Elle descendit encore, vers le fleuve. Un jardin presque désert bordait la rive. Le cours d’eau, recouvert d’une fine pellicule de paillettes dorées, avançait lentement sous le soleil à la verticale. Elle s’assit sur un muret et entama un sandwich. Le cours d’eau l’accompagnait quelque part, dans l’obscurité des temps à venir, dans le néant. Elle fit le tour de ce que lui avait offert la vie depuis ses plus lointains souvenirs, se dit qu’elle avait eu pas mal de chance et se rendit compte qu’elle n’avait pas de regret. Tout ce qui lui manquait encore elle l’obtiendrait ce soir. Elle était contente d’avoir pu maîtriser le cours de sa vie, jusqu’au bout, et de n’avoir pas été la proie de la faim, de la misère, de l’exploitation. Elle se sentait privilégiée. Elle se remplit les yeux de cette eau silencieuse et froide, lumineuse. Quand le soleil commença à décliner, elle se mit en mouvement, lentement.
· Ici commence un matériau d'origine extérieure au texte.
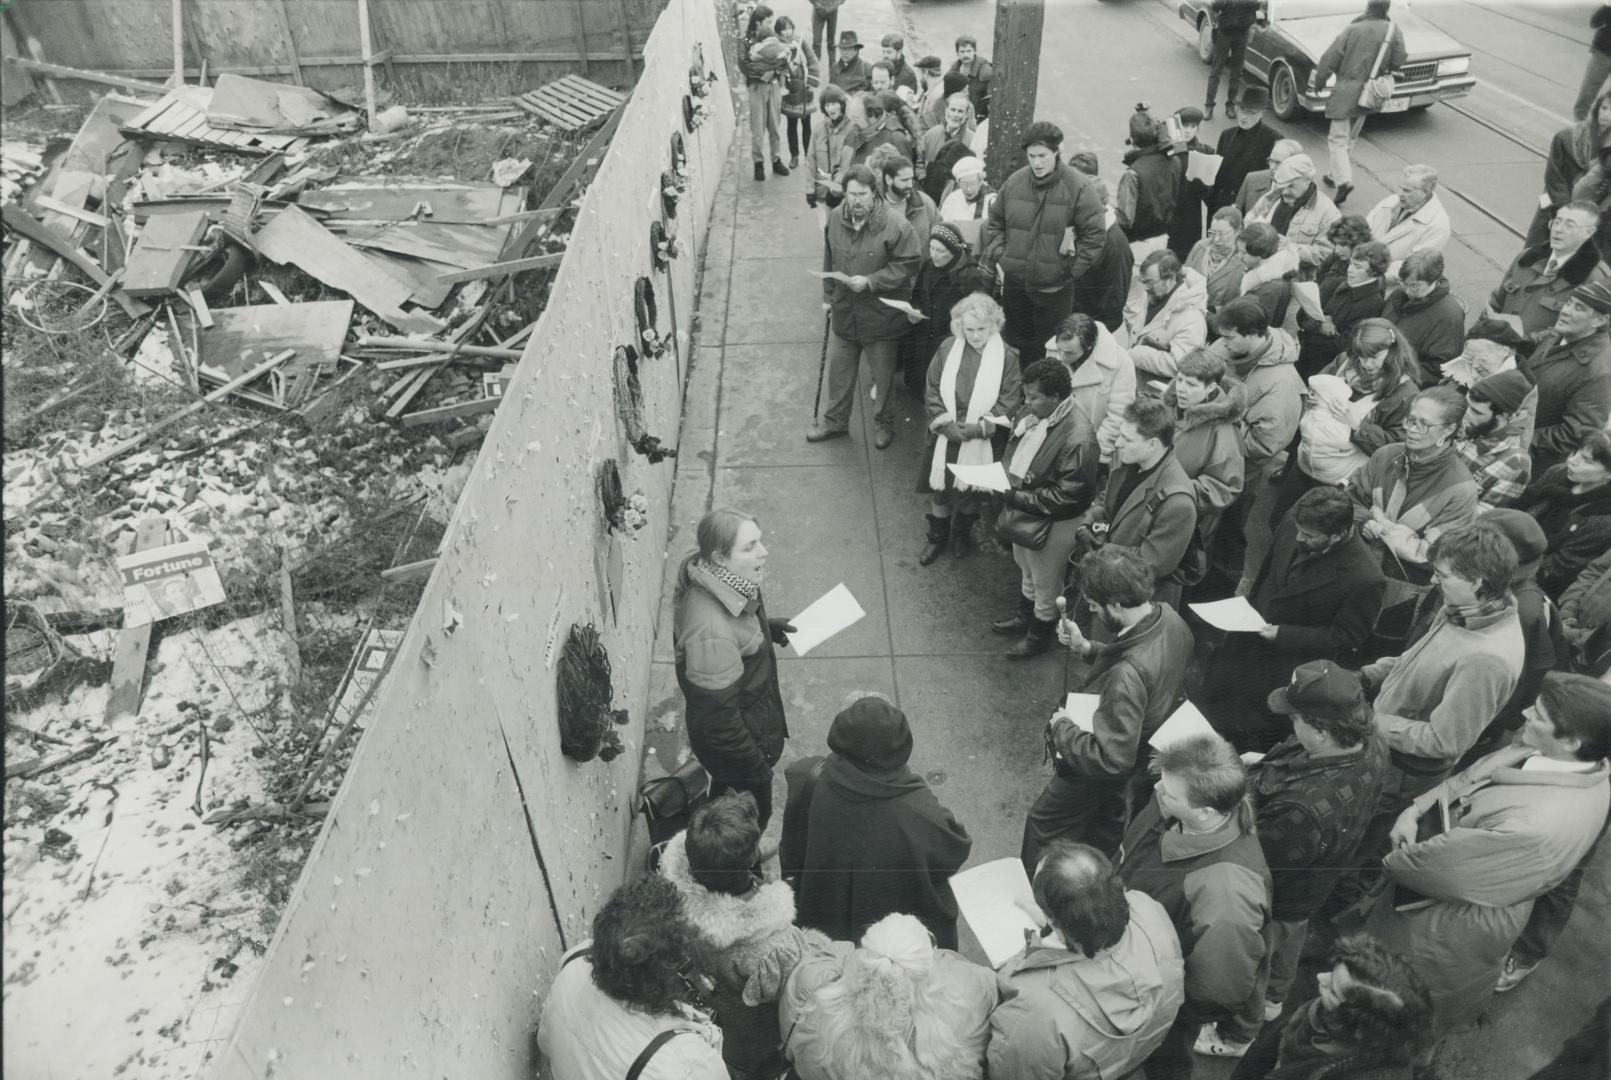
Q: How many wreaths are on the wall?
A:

Elle ne prit pas le pont qui reliait les deux rives en un grand arc arrogant. Le bac la conduisit de l’autre côté, et elle put ressentir au fond de ses tripes la pulsation du fleuve que combattait la petite embarcation. Elle marcha encore, depuis le débarcadère, à travers le parking qui jouxtait la berge, à travers les rues désertées ou raisonnaient seulement les cris du vent qui avait forci, à travers les passages souterrains crasseux qui évitaient aux piétons une mort certaine sur les voies rapides, à travers les terrains vagues envahis de chats sauvages parmi lesquels elle reconnut le sien. Elle l’appela une fois. Il la rejoignit avec le dédain affectueux dont seuls les félins sont capables, pour venir renifler son ourlet. La lumière du soir se fit rouge. Elle entra dans son immeuble, suivie du chat orange qui prenait la couleur du feu. Arrivée chez elle, elle resta un moment sur la terrasse. Le soleil était couché. Le vent tomba.

Elle contempla encore un peu le fleuve qui s’assombrissait puis se décida à rentrer pour aller se préparer avant son rendez-vous. Elle l’aperçut du coin de l’œil au moment où elle allait passer la porte-fenêtre. Il était posté sur le toit de l’immeuble au-dessus la terrasse. Elle pouvait à peine distinguer ses traits.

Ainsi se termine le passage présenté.